竜は火炎を吹き、彦七をひと呑みにしようとしたが、彦七も心得たりと太刀を抜き、切り払いさらに分け登った。そのうち太刀もゆがみ、鈍刀となったので沢に捨てるも、なおも差添えを抜いて大竜に斬りかかった。竜はこの勇気にひるみ、山奥深くに姿を消した。黒雲のみが残り、山中の鳴動は止まなかった。

この竜の出たところを龍門橋といって、当山十二旧跡の七にあたる。太刀を捨てたところは鈍平沢といって、橋のそばになり、十二旧跡の八にあたる。山を下り、太刀を川水で洗い、石に突き立てたところたやすく石を切った。それで川を太刀洗い川といって十二旧跡の九とする。

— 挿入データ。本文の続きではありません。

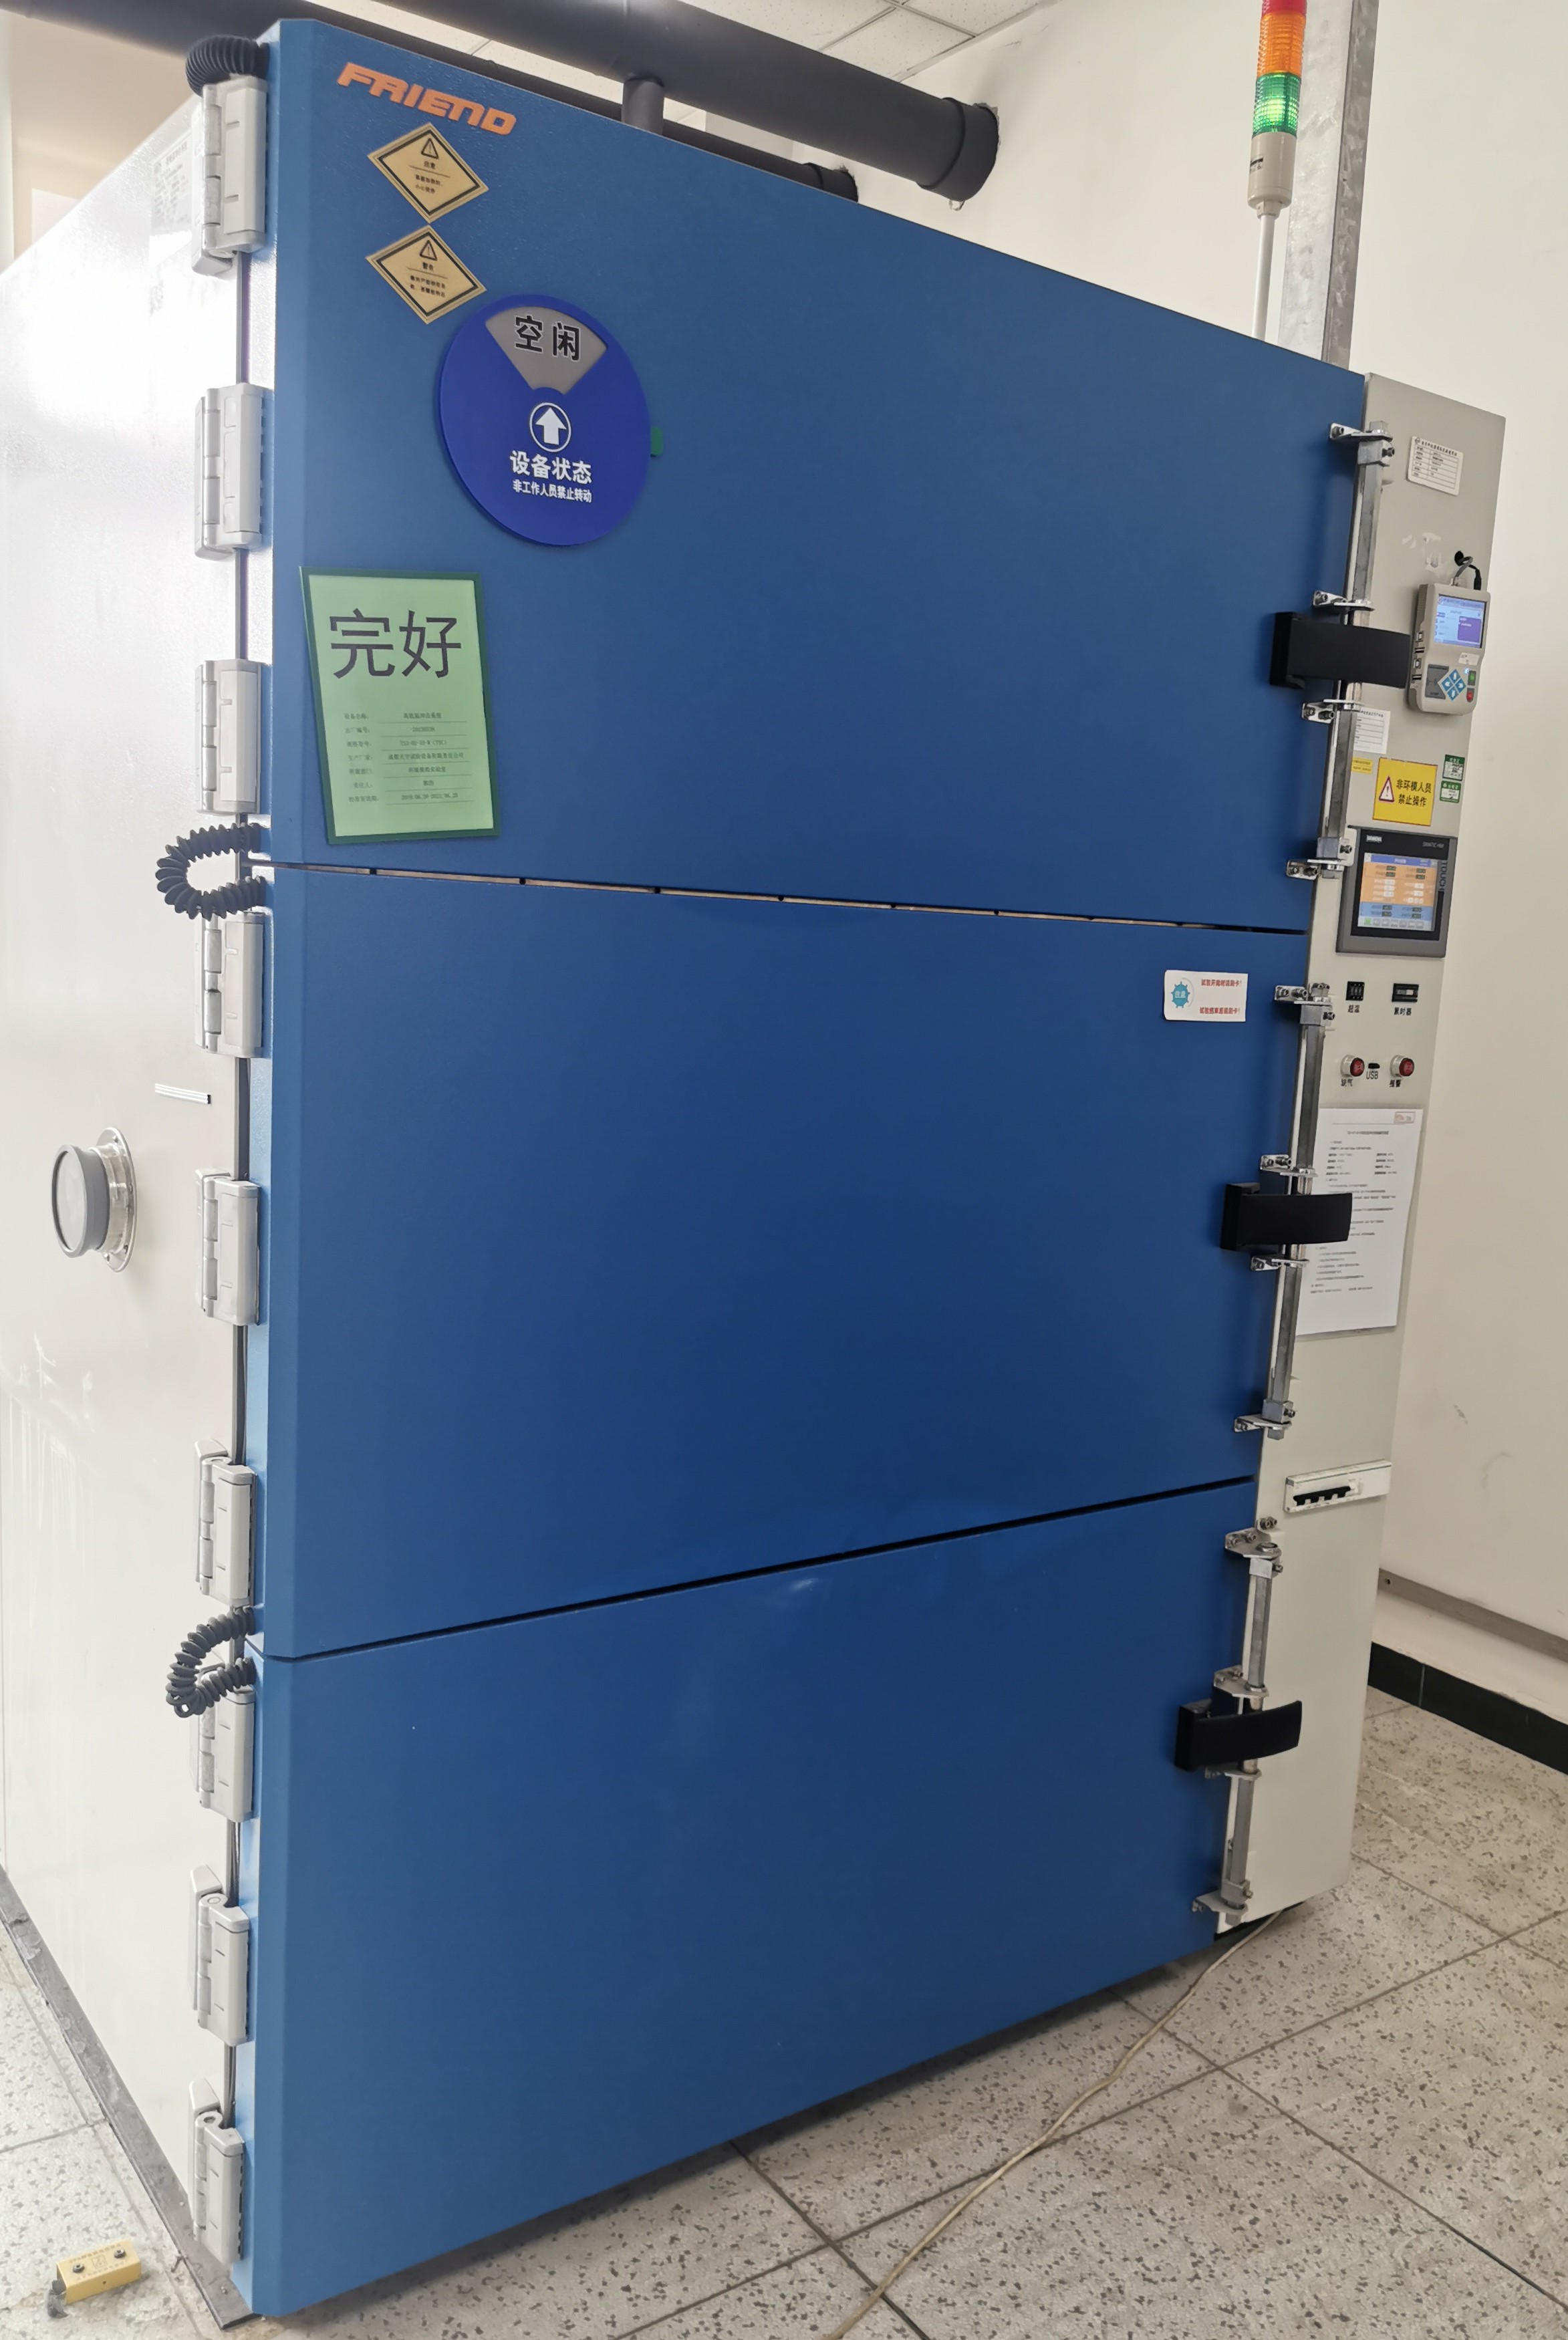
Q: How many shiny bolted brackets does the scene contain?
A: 12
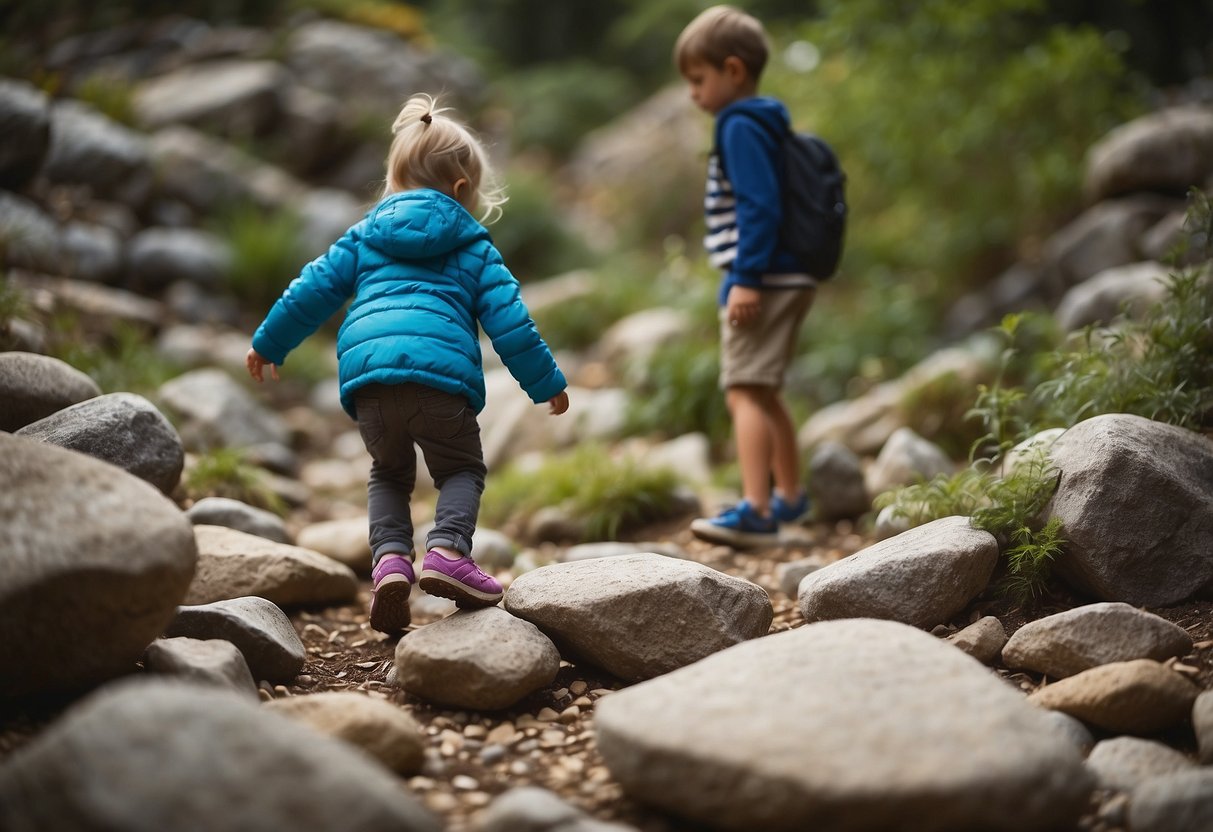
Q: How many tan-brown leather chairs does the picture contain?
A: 0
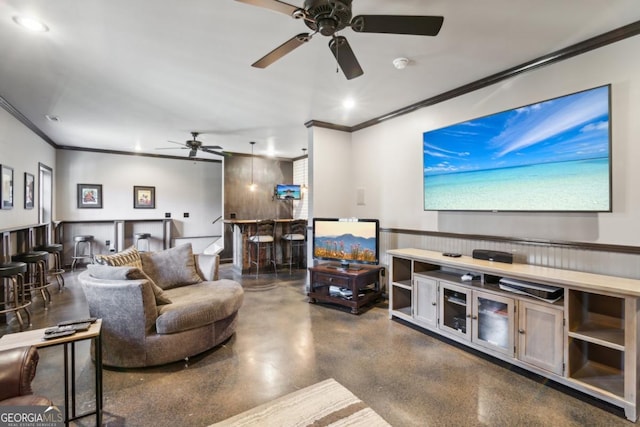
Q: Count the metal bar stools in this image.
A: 7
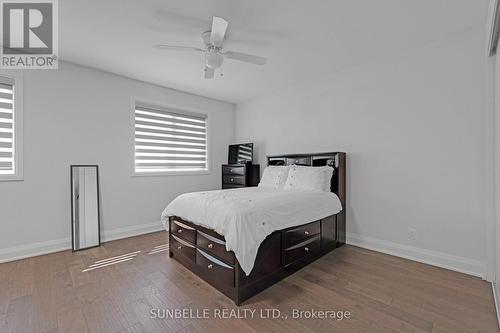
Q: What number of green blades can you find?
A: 0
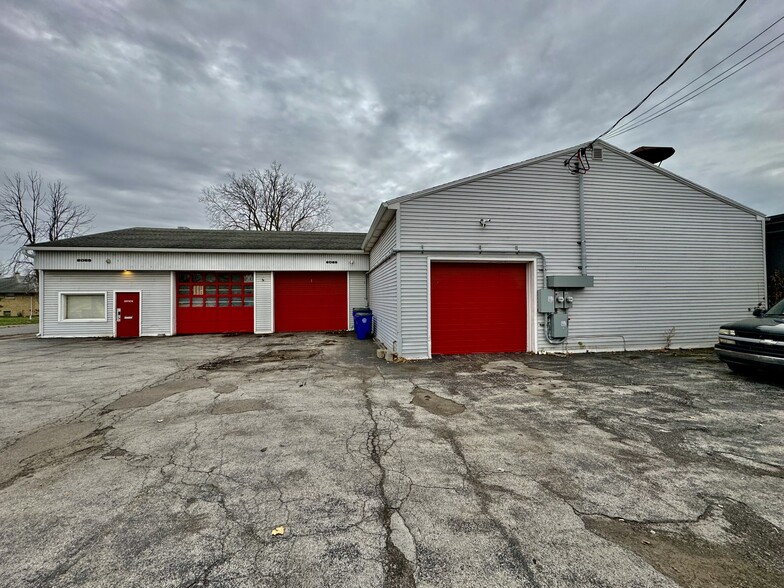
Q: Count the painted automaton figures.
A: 0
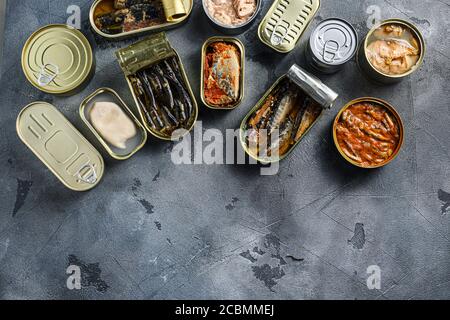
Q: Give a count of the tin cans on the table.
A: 12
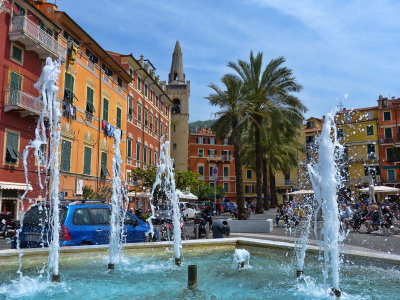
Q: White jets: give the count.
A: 6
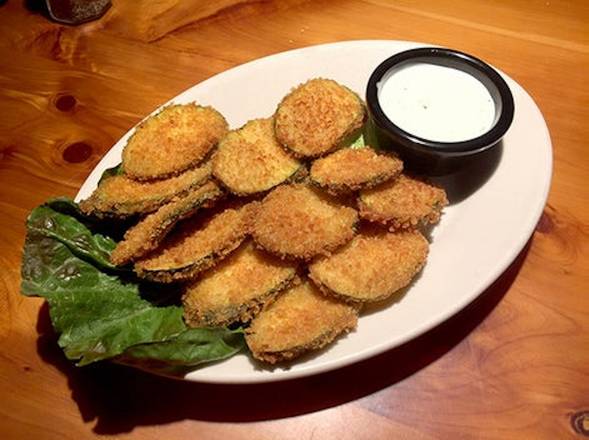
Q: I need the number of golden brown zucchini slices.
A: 12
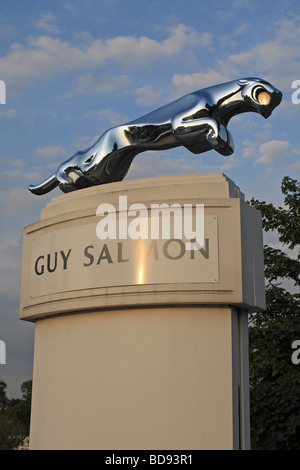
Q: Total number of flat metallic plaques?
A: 1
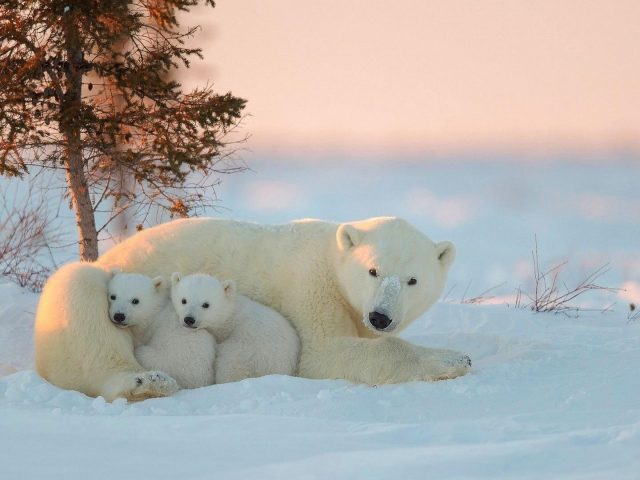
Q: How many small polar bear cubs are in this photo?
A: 2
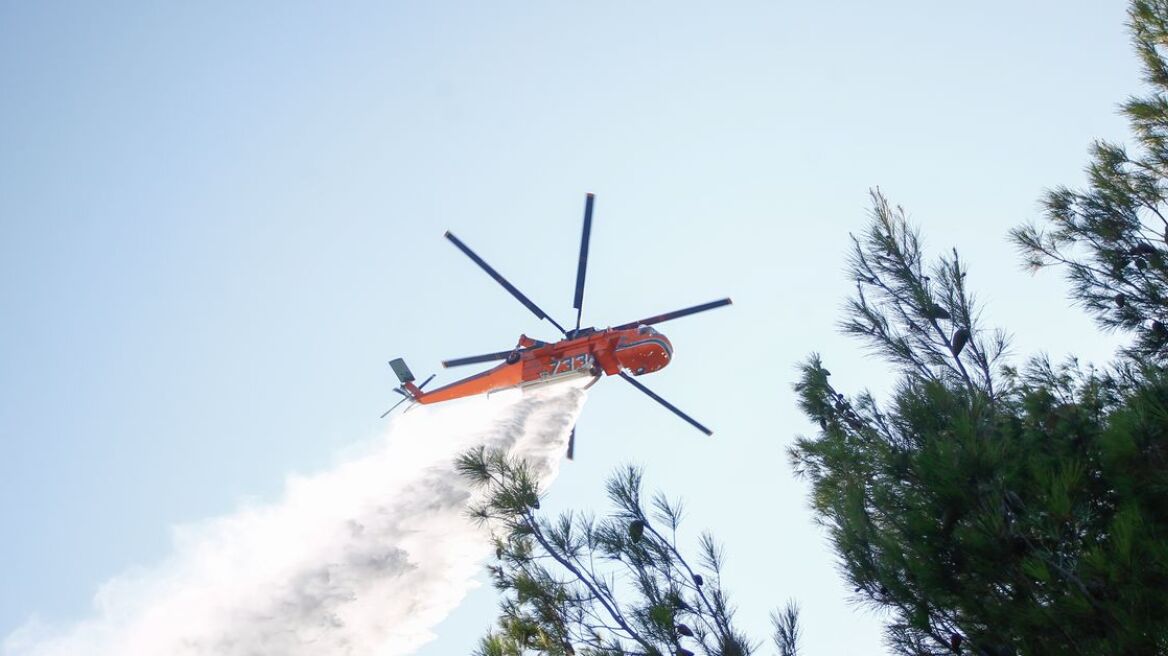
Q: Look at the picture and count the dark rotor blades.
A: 6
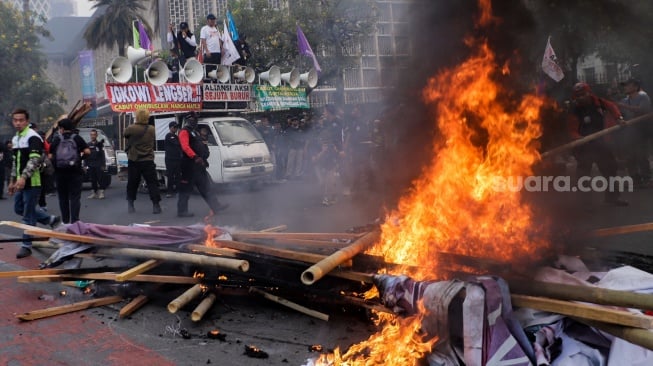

また、それで太刀が名刀であったとわかり、鈍ったのは竜を殺生することを山の守護神が諫めたためだろうと彦七は思った。太刀を突き立てた所を太刀塚といって、末寺長円寺の傍にある。これは当山七不思議の三ツであり、この塚ゆえに村を塚原村という。太刀は長円寺の重宝となっている。

『南足柄市史8 別編 寺社文化財』
(南足柄市)より要約

追記

塚原にある大森氏の菩提寺・長泉院の来由記から、竜蛇討伐の部分を引いた。この地は板屋(板矢)長者なる者が栄えた土地という伝もあり、来由記のこの竜蛇討伐の前段には、長者の里を苦しめた悪犬が土地の守護神に封じられる様子が語られている。

武士の竜蛇討伐という話は広く見ればどこにでもある話だが、実は相模の相模川以西では、この話が唯一のものとなる。地域的には希少な話といえるだろう(一応平塚に日本武尊の大蛇退治の話はあるが)。

なお、末寺長円寺の太刀の部分に解釈の違いがあり、来由記を読む限りは上のように、鈍刀と捨てた太刀が実は名刀だった(これが重宝となった)と読めるのだが、重宝は竜を追い払った差添え(脇差)のほうだ、と昔話集などではなっている。ちなみに彦七が太刀で貫いたという石も長円寺にある。

ところで、周囲に珍しい竜蛇討伐の話ということで、これに触発され本当に「竜蛇・大蛇」というのがいたのじゃないか、と話を収集された方もいる。「浦山の竜蛇」などを参照されたい。

さらに、長泉院と大蛇ということでは、当山の大蛇が僧の読経により昇天する際、黄金の鱗を降らせ去った、という昔話もある(「黄金の雨」)。少々出所のよくわからない話ではあるが、こちらも参照されたい。